Exercise helps ease stress and prevent relapse
Some research suggests that physical activity increases self-efficacy. In one trial conducted by Judith J. Prochaska, PhD, of the University of California, San Francisco, recent quitters who started a walking program reported increased energy, less difficulty with staying smoke-free, and greater confidence that they could stay quit. While the evidence is inconsistent, many researchers believe that, on an emotional level, exercise helps quitters feel competent and in control, and helps transform his or her identity from a smoker to a healthy person. And the exercise intensity may not even have to be vigorous.

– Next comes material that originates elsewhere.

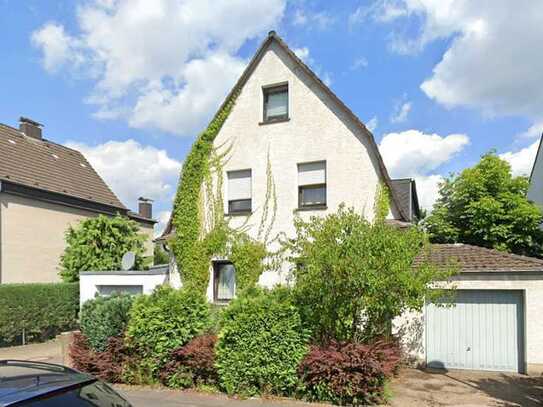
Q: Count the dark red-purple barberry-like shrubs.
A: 3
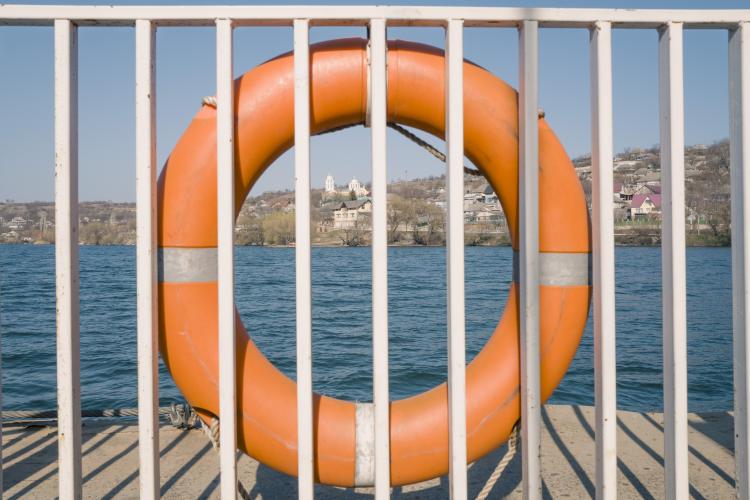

Preliminary research suggests that some find yoga to be a good substitute for smoking, possibly because the deep breathing calms them in a familiar way. “Women who have spent their lives dragging on a cigarette are now taking deep breaths to help manage stress but they are doing it without the nicotine,” explains Marcus.

Exercise fights the weight gain associated with quitting
The fear of filling out is strong for midlife smokers who’ve noticed a slow in metabolism, but starting or increasing physical activity can keep the extra pounds at bay. “Women in a smoking cessation program with vigorous exercise were twice as likely to quit smoking and gained half as much weigh as women in the same program who did not exercise,” says Marcus, who adds that working out may also help women fight food cravings.

The link between exercise and abstinence is unclear, but further research will try to pinpoint exactly how much—and how hard—you have to move. “It will be difficult to identify one mechanism that explains all the benefits,” says Faulkner. “It may be that different mechanisms operate at different times for different people: It’s the distraction, it’s feeling good about doing something good for yourself, and maybe, when it’s intense, perhaps something biochemical is going on, like the creation of mood-boosting endorphins.” What is known: exercise doesn’t hurt quit attempts, and regardless of how much it helps one’s effort to stop smoking, it seriously boosts overall health.